Le sénateur Mark Warner de Virginie, principal démocrate à la Commission du renseignement du Sénat, était l’invité de l’émission «This Week» sur ABC dimanche. La présentatrice Martha Raddatz lui a demandé s’il «était d’accord» avec les efforts de Trump «pour évincer le dictateur Maduro», Warner a répondu: «Je suis d’accord, le peuple vénézuélien veut que Maduro parte.»
La semaine dernière, les dirigeants démocrates du Congrès se sont alliés aux républicains pour adopter le plus important budget militaire de l’histoire des États-Unis. La loi de programmation militaire, d’un montant de 901 milliards de dollars (porté à plus de 1 000 milliards de dollars avec les crédits supplémentaires) a été votée par le chef de la minorité, Hakeem Jeffries, la whip de la minorité, Katherine Clark, et le président du groupe démocrate, Pete Aguilar.
Le New York Times, qui parle au nom des factions les plus influentes du Parti démocrate, a publié une série d’éditoriaux intitulée «Dépassée: pourquoi l’armée américaine doit se réinventer». Affirmant que le Pentagone ne se prépare pas suffisamment à une nouvelle guerre mondiale, le Times reconnaît: «À court terme, la transformation de l’armée américaine pourrait nécessiter des dépenses supplémentaires.» Si l’establishment du Parti démocrate a des divergences avec Trump, c’est parce qu’il estime que celui-ci n’est pas suffisamment résolu à la confrontation militaire avec la Russie.
Alexandria Ocasio-Cortez et Bernie Sanders sont restés silencieux devant le renforcement militaire dans les Caraïbes.
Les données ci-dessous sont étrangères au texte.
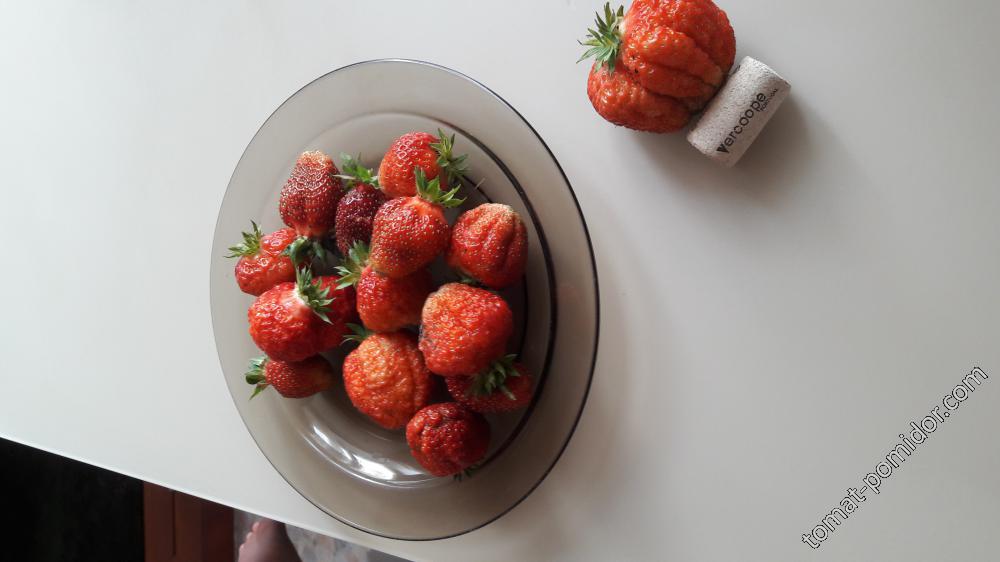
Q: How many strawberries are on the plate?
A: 14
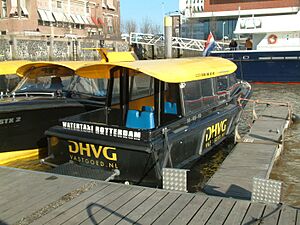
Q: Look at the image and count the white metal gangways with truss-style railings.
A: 1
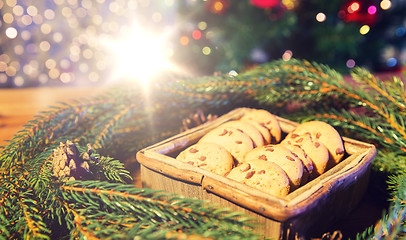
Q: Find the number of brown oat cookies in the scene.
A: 10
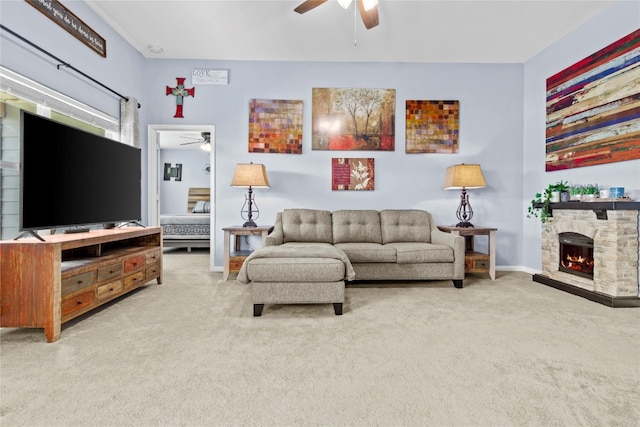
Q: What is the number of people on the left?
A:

Quant au nouveau maire de New York, Zohran Mamdani, il a rencontré Trump pour une séance photo souriante à la Maison-Blanche, où il a vanté les efforts du président pour promouvoir «un coût de la vie abordable» – alors même que son armée tuait des civils non armés au large des côtes vénézuéliennes.
Le gouvernement Trump est en train d’allumer la mèche d’un baril de poudre, non seulement au Venezuela, mais dans toute l’Amérique latine et même aux États-Unis. Une guerre de conquête et d’occupation du Venezuela se heurterait à une résistance farouche de la classe ouvrière vénézuélienne et des travailleurs de tout le continent. L’Amérique latine est déjà une région où la lutte des classes s’intensifie; une invasion américaine exacerberait considérablement cette opposition et accélérerait les soulèvements révolutionnaires dans tout l’hémisphère.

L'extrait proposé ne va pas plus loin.